Part of Umno wants to return to the way things used to be, part of it knows it has to keep apace with the times to survive.

But even those calling for Umno to change and transform are basically talking about dismantling the way the warlords control politics in the party.

They want to change the way the warlords block new and genuine talent from coming into the party and rising up. For instance, they believe that they could have done better in Selangor if not for warlordism.

“The basic core values of Umno as a Malay nationalist party, that it stands up for ‘bangsa, agama dan negara’, all that remains. No one is challenging those core values,” said an Umno official.

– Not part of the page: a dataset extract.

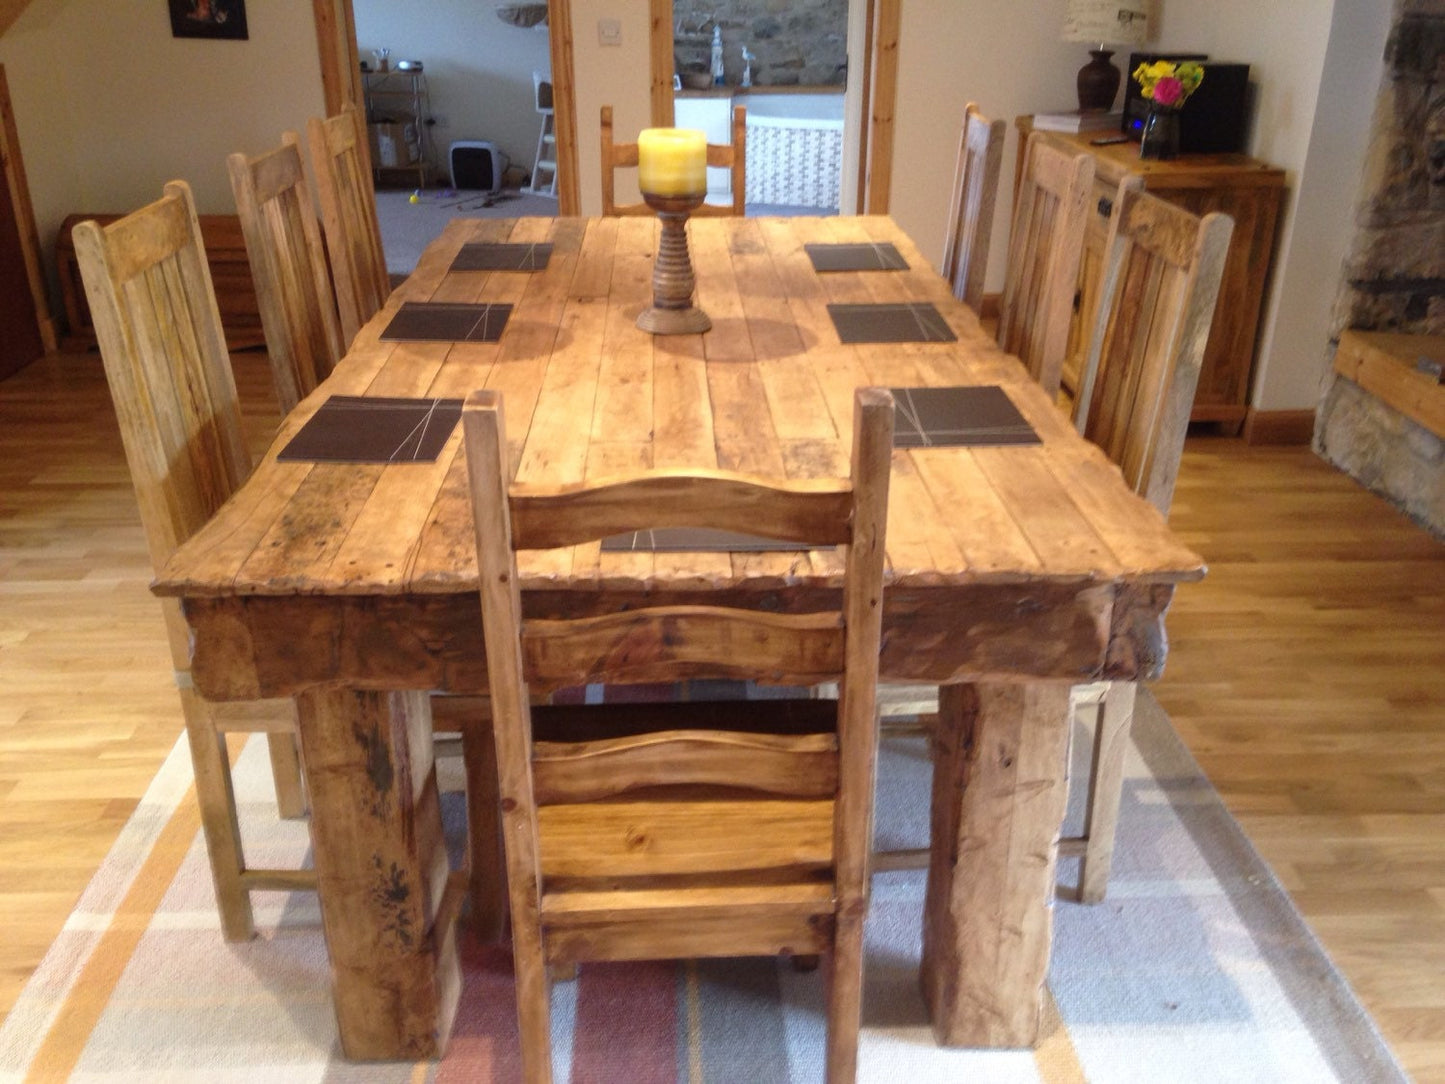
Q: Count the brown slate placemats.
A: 7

These are the conflicting forces that Najib has had to grapple with from the day he took over as president and it is all about to come to a shake-down.

Predicting the Umno polls is not as easy as it used to be with the new election system. Some imagine that given the new and democratised mechanics, capable faces without baggage can easily join the race, get elected and become part of the new team.

But, said the Umno official, the established faces and those who are often featured in the Umno-affiliatedUtusan Malaysia will have the advantage because the majority of the delegates who will be voting are pretty ordinary party members who do not look too deep into issues or personalities.

“I doubt if we will get really outstanding faces emerging. It will be a mixed bag,” he said.